Три книги критиков за два года – этот факт отражает значительность творческого труда М. Бажана. Украинский поэт был и остается одним из тех пролагателей новых путей художественного освоения действительности, поэтические завоевания которых становятся достоянием всей многонациональной советской литературы.

Микола Бажан работает в литературе пятьдесят лет. Опыт его огромен. Наряду с Тычиной и Рыльским, Тихоновым и Чиковани он является певцом дружбы народов, и именно черев его стихи в украинскую поэзию широким потоком шел инонациональный материал, темы и образы братских народов. Вместе с тем Бажан – один из лучших выразителей в поэзии нового национального характера украинского народа, того, что принесено социалистической действительностью. Поэт эпического склада, Бажан обогатил украинскую и всю советскую поэзию образами людей нового склада, новыми темами и мотивами, ритмами и интонациями… Одним словом, это поэт-новатор, сумевший продолжить и развить лучшие традиции Пушкина и Шевченко, Некрасова и Франко, Маяковского и Тычины. Книги о творчестве Бажана появлялись и раньше – автора этих строк и П. Нисонского, А. Тарасенкова и Е. Адельгейма. Однако три рецензируемые книги, безусловно, свидетельствуют о новом этапе в изучении творчества Бажана, как и об общем росте нашей критики и литературоведения.

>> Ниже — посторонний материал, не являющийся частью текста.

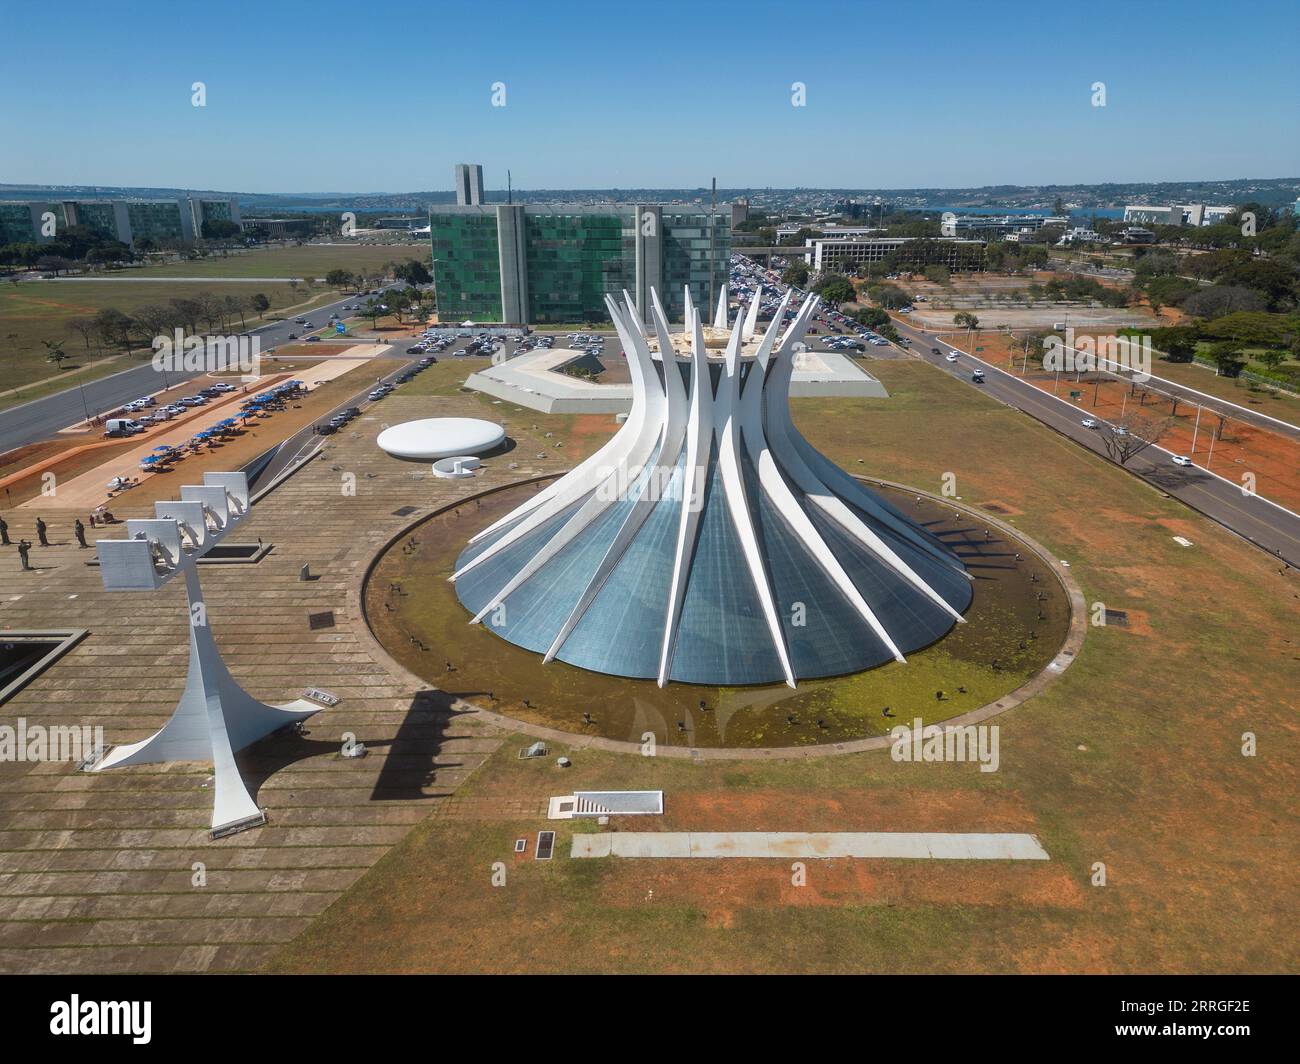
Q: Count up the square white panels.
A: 5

Особенно примечательна работа Ю. Суровцева. Примечательна не только тем, что книгу об украинском поэте написал русский критик и литературовед, – такие факты стали обыденными, – а главным образом тем, что он смог осветить творчество Бажана по-своему, отметая различные наслоения вульгарно-социологического типа, которые иногда весьма цепко держатся в литературоведении. Ю. Суровцев построил свой очерк, сосредоточив основное внимание на истоках поэзии Бажана, на далеких уже 20-х и 30-х годах, когда формировался творческий облик, метод и стиль украинского поэта, когда утверждались основополагающие принципы и традиции советской литературы. Надо ли говорить, что они утверждались в острейшей идейно-эстетической борьбе, и для русского критика весьма важно было выявить общую картину украинской литературы 20-х годов. Ю. Суровцев досконально разобрался в сложной ситуации «литературной дискуссии» 1925-1928 годов, в позициях таких литературных организаций, как украинские лефовцы («аспанфуты»), и особенно «Бандите», к которым принадлежал М. Бажан, и определил то особое место, которое занимали в нем М. Бажан, М. Йогансен, Ю. Смолич и др.

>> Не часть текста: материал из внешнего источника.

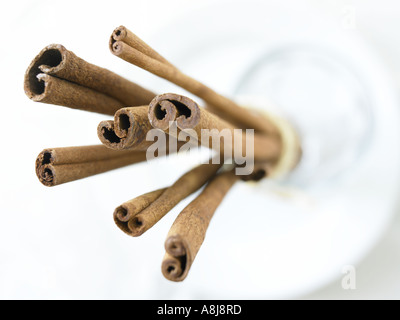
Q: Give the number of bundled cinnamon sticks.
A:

Немало места в книге Ю. Суровцева занимает полемика. Эта полемика с предшественниками, а иногда и соратниками весьма плодотворна: это те поправки к творчеству Бажана, которые продиктованы временем, зрелостью нашей литературоведческой мысли, но которые сами не придут, их кто-то должен сформулировать. Надо сказать, что критика 20-30-х годов, которая и тогда весьма внимательно относилась к творчеству Бажана, обладала определенной однобокостью и узостью зрения: все негативное, отрицательное, что было или виделось в творчестве Бажана, подчеркивалось и раздувалось, а то, что было нового, перспективного, часто не замечалось.

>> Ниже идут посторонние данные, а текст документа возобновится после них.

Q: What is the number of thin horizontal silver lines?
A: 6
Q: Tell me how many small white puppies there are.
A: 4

Ю. Суровцев внимательно прослеживает действительную эволюцию Бажана от внешнего увлечения футуризмом, от романтики абстрактно-революционной к романтике социалистического реализма и к реализму. Итак, проблемы романтизма, проблемы новаторства, выяснение того, как в национально-специфических формах в различных советских литературах проявляется то общее, что объединяет социалистические нации и их литературы, – вот пафос исследования Ю. Суровцева. Надо сказать, что написана книга увлекательно, с привлечением большого историко-исследовательского и критического материала, с глубоким пониманием путей развития украинской литературы.

Ю. Суровцев рассматривает творчество Миколы Бажана на фоне всей советской, в первую очередь украинской и русской, поэзии, однако привлекая и западноевропейскую. Пожалуй, самым крупным достижением автора в этом очерке является определение новых качеств романтики в искусстве социалистического реализма: поэзия Бажана весьма благодатный для этого материал.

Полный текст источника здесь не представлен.